PROBLEM DESCRIPTION => Copy the entries exactly. Their pictures do not belong in the copy.

(Stored dataset items)
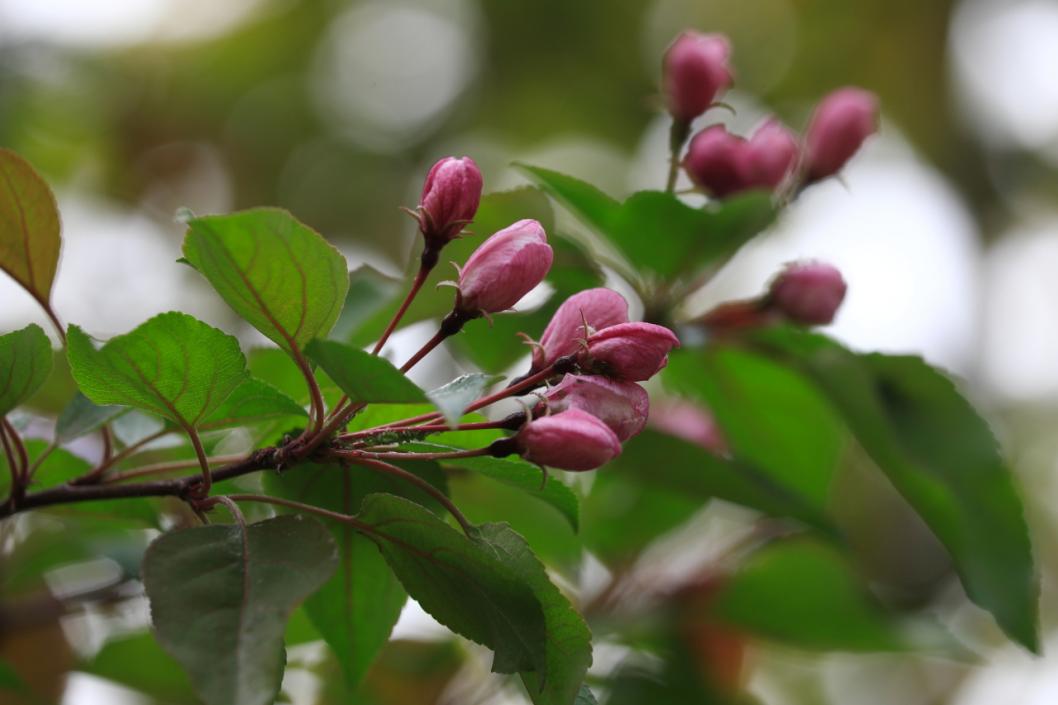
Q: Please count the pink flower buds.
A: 11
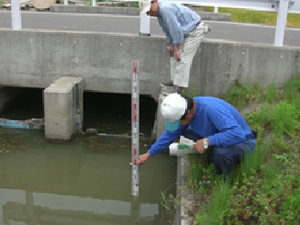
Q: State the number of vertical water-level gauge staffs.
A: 1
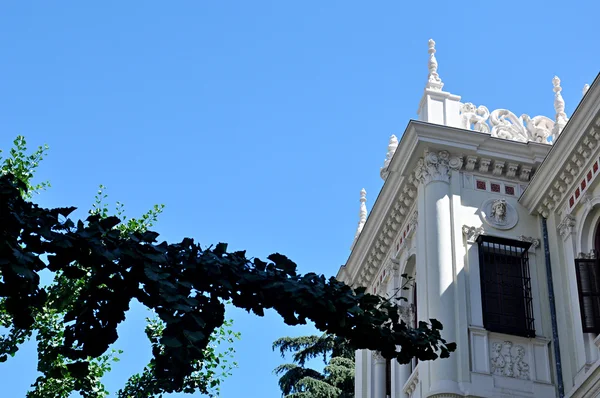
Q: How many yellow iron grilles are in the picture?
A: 0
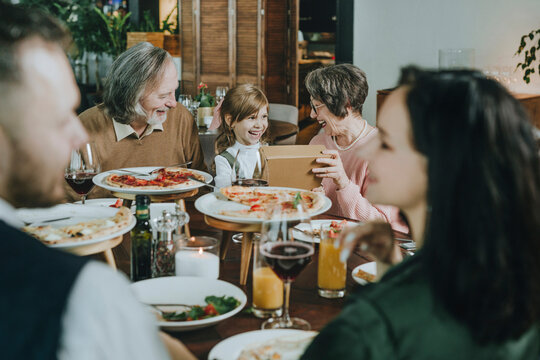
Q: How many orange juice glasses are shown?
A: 2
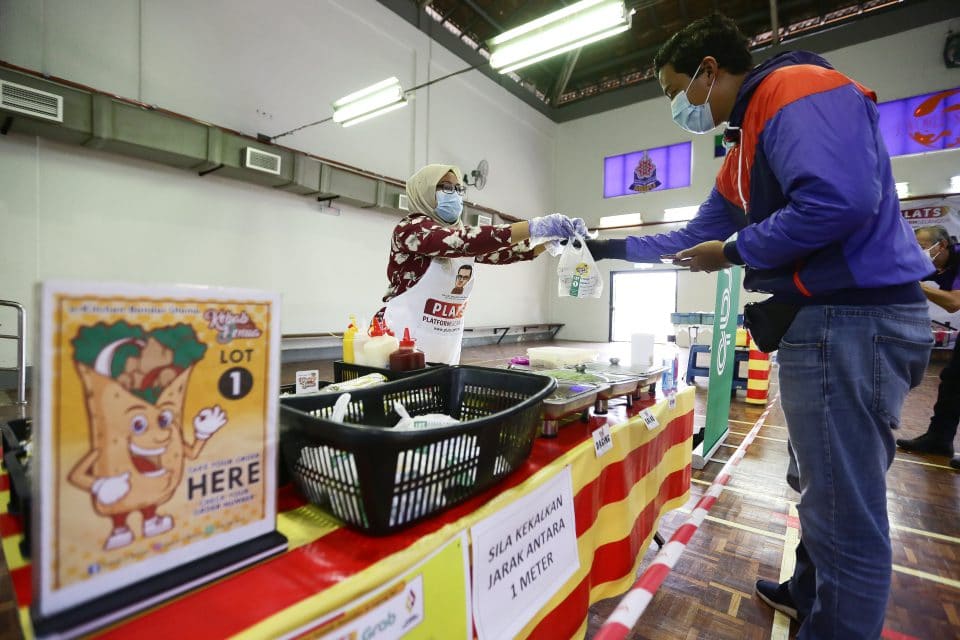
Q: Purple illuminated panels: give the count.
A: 2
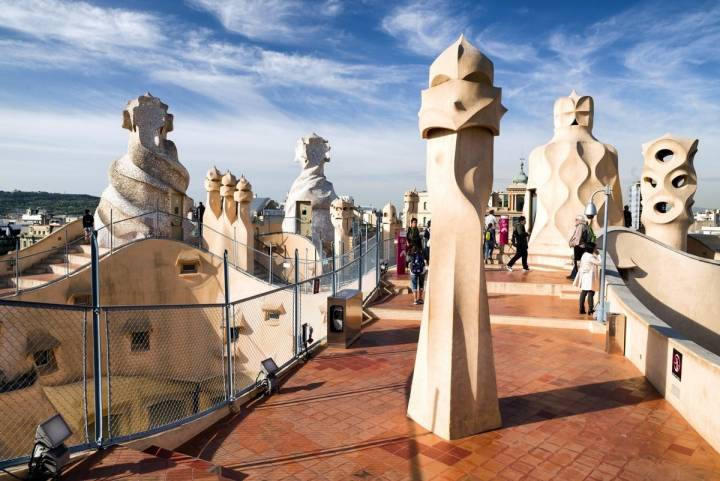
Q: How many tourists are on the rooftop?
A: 11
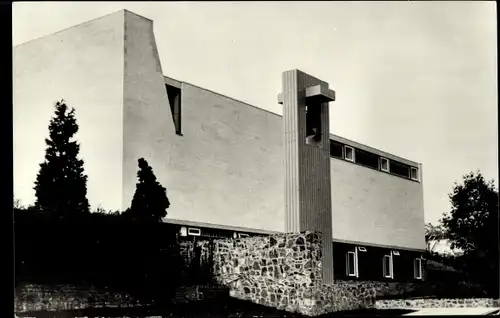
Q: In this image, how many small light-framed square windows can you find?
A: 3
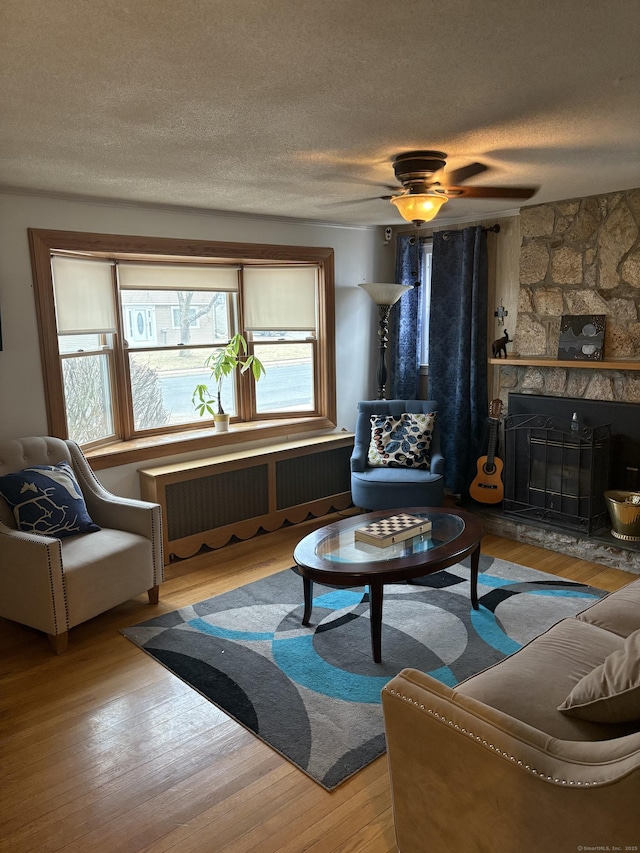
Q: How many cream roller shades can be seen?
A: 3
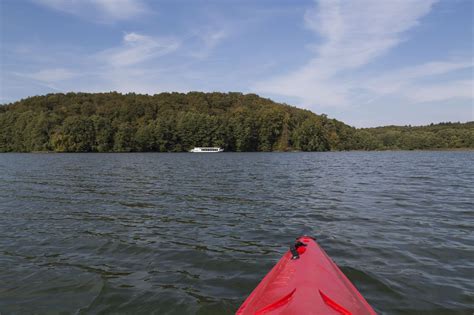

RESULT FOR THIS TASK =>
Q: Please count the pink flower buds.
A: 11
Q: State the number of vertical water-level gauge staffs.
A: 1
Q: How many yellow iron grilles are in the picture?
A: 0
Q: How many orange juice glasses are shown?
A: 2
Q: Purple illuminated panels: give the count.
A: 2
Q: How many tourists are on the rooftop?
A: 11
Q: In this image, how many small light-framed square windows can you find?
A: 3
Q: How many cream roller shades can be seen?
A: 3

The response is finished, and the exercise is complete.